▸ Exercise objective
Output the listing exactly as written, apart from its pictures.

○ ○ ○

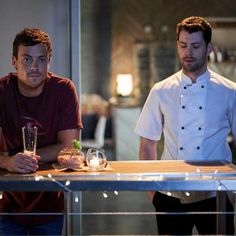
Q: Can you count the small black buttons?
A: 8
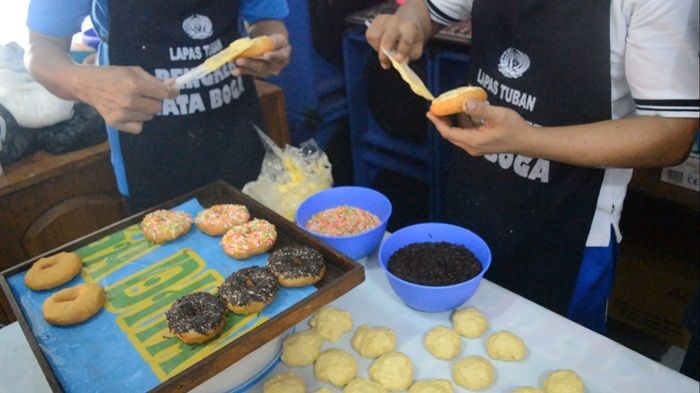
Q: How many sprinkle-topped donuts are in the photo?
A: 6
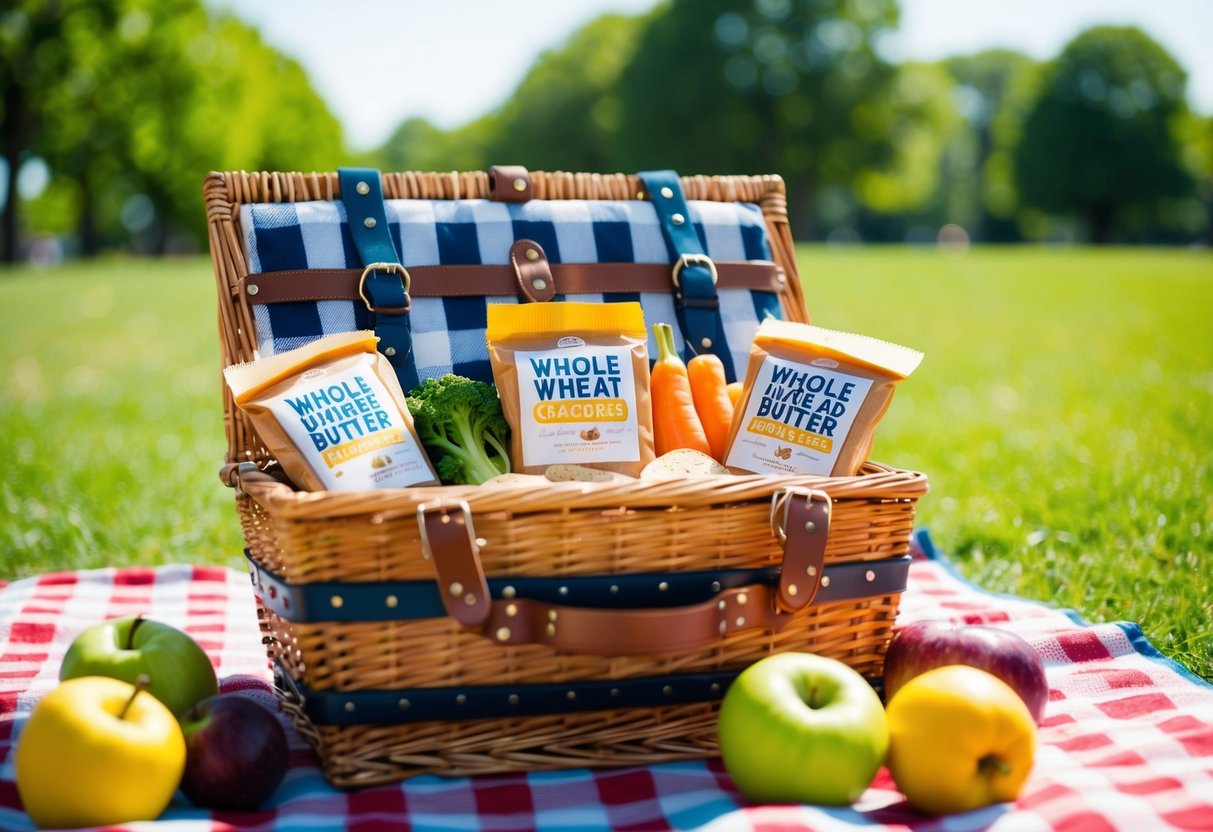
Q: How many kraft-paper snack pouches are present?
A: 3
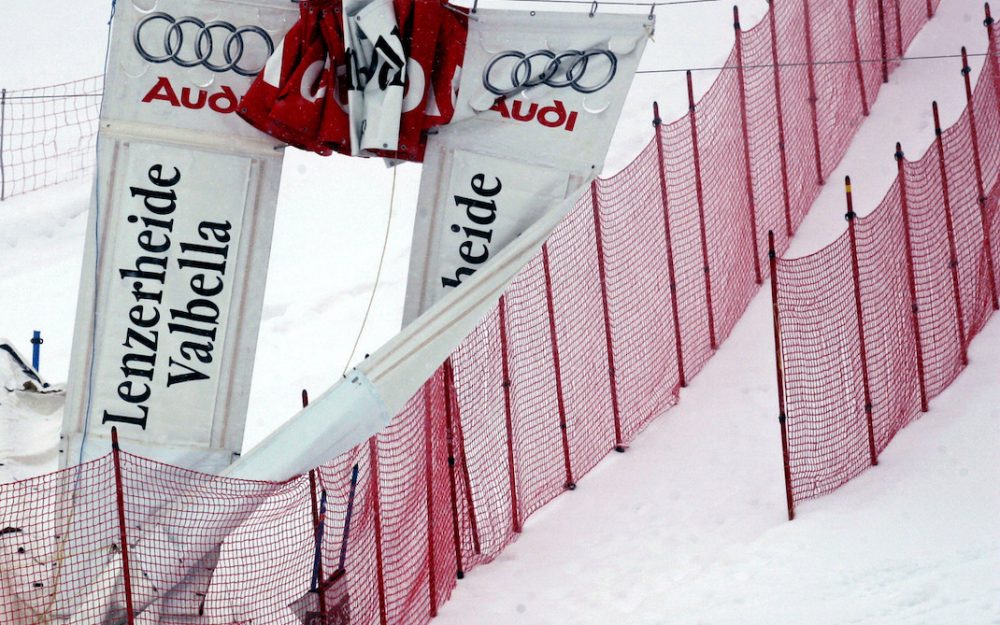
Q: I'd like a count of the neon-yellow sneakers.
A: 0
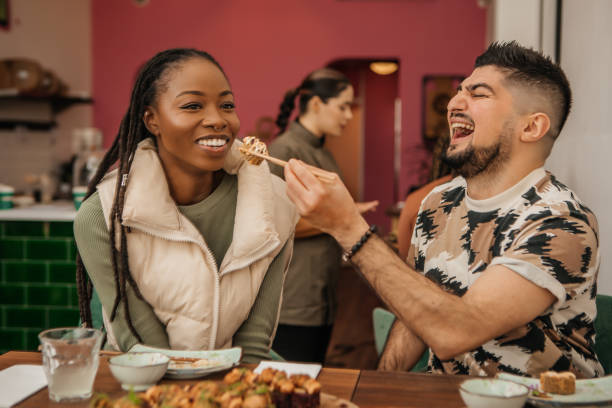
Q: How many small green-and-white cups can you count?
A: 2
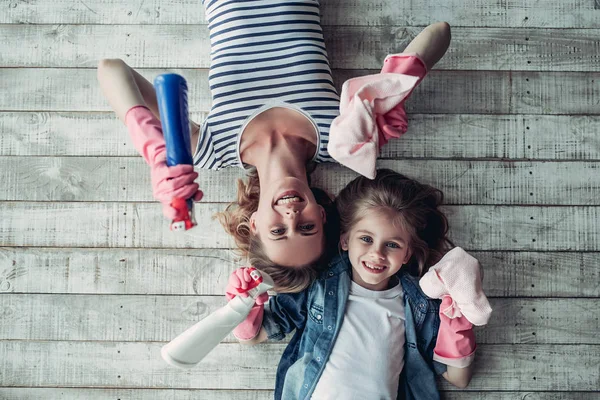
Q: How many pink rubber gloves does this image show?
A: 4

○ ○ ○

▸ Exercise result
Q: Can you count the small black buttons?
A: 8
Q: How many sprinkle-topped donuts are in the photo?
A: 6
Q: How many kraft-paper snack pouches are present?
A: 3
Q: I'd like a count of the neon-yellow sneakers.
A: 0
Q: How many small green-and-white cups can you count?
A: 2
Q: How many pink rubber gloves does this image show?
A: 4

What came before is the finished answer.